*** Opening Data to process ***

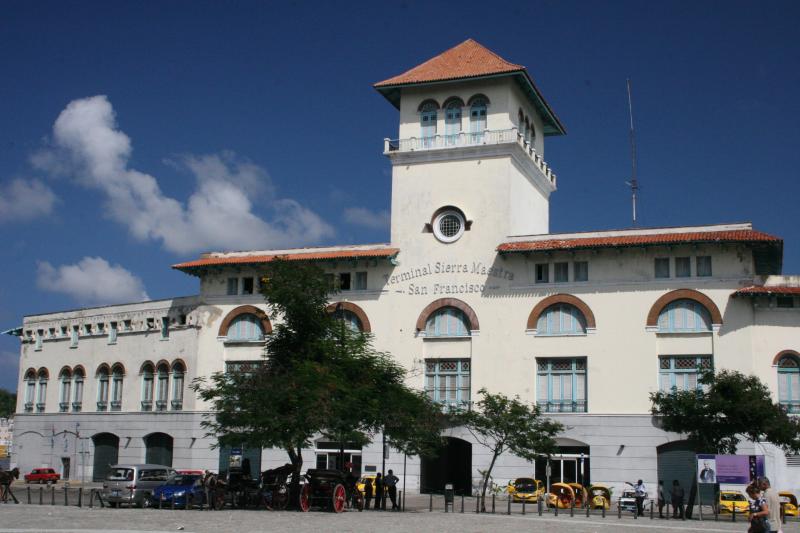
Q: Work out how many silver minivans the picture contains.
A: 1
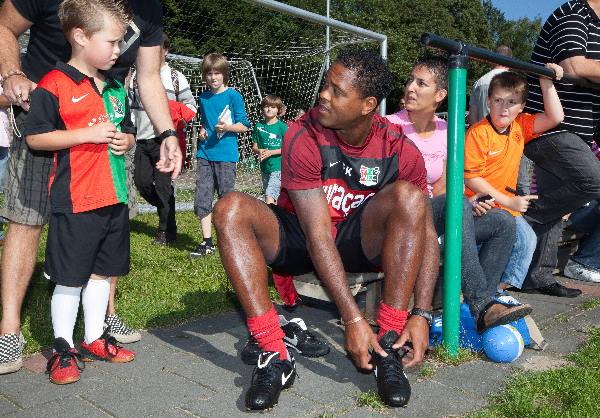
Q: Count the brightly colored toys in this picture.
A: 1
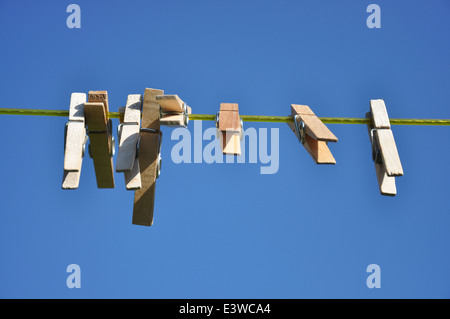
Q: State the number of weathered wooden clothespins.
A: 8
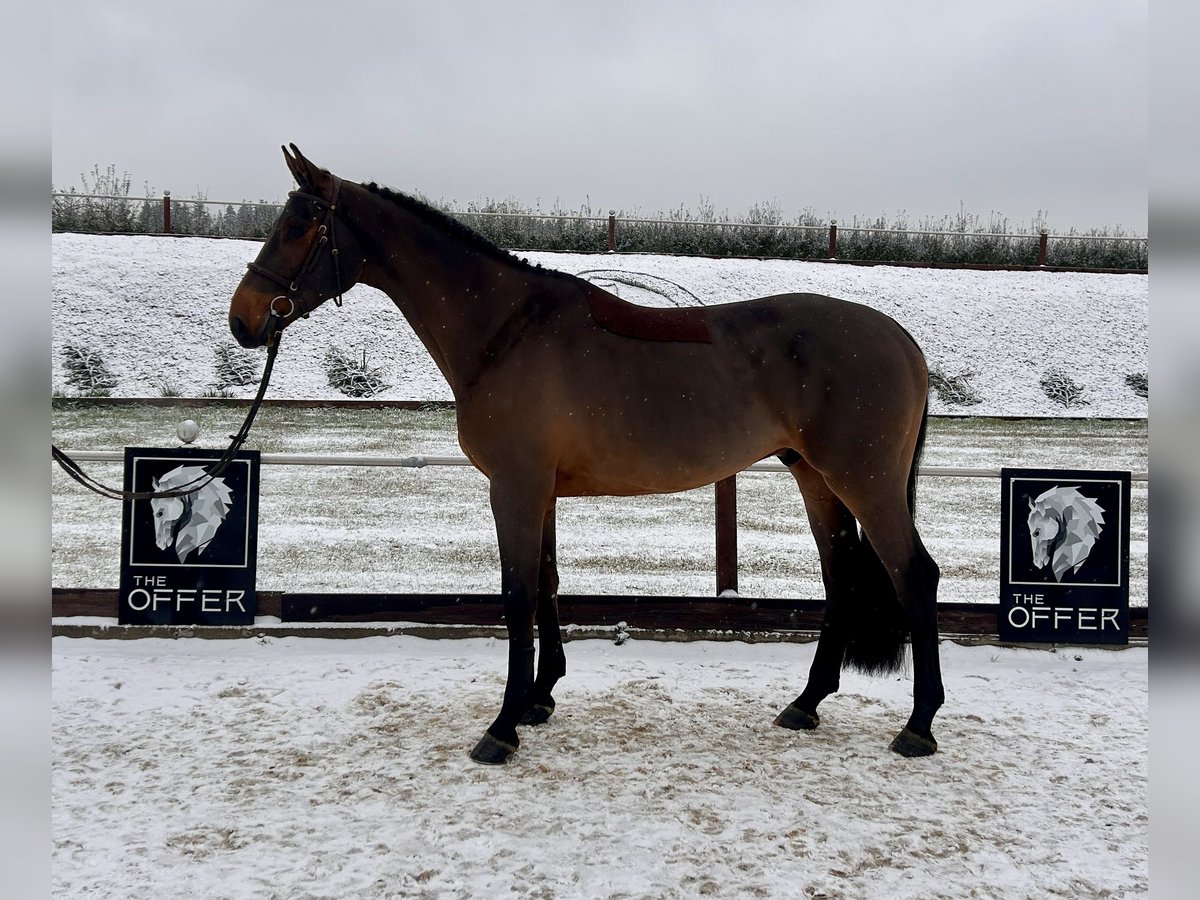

*** Closing Data to process ***

— What you should do —
Find the lines of the listing above that hold "picture". Please copy them.

— Answer —
Q: Work out how many silver minivans the picture contains.
Q: Count the brightly colored toys in this picture.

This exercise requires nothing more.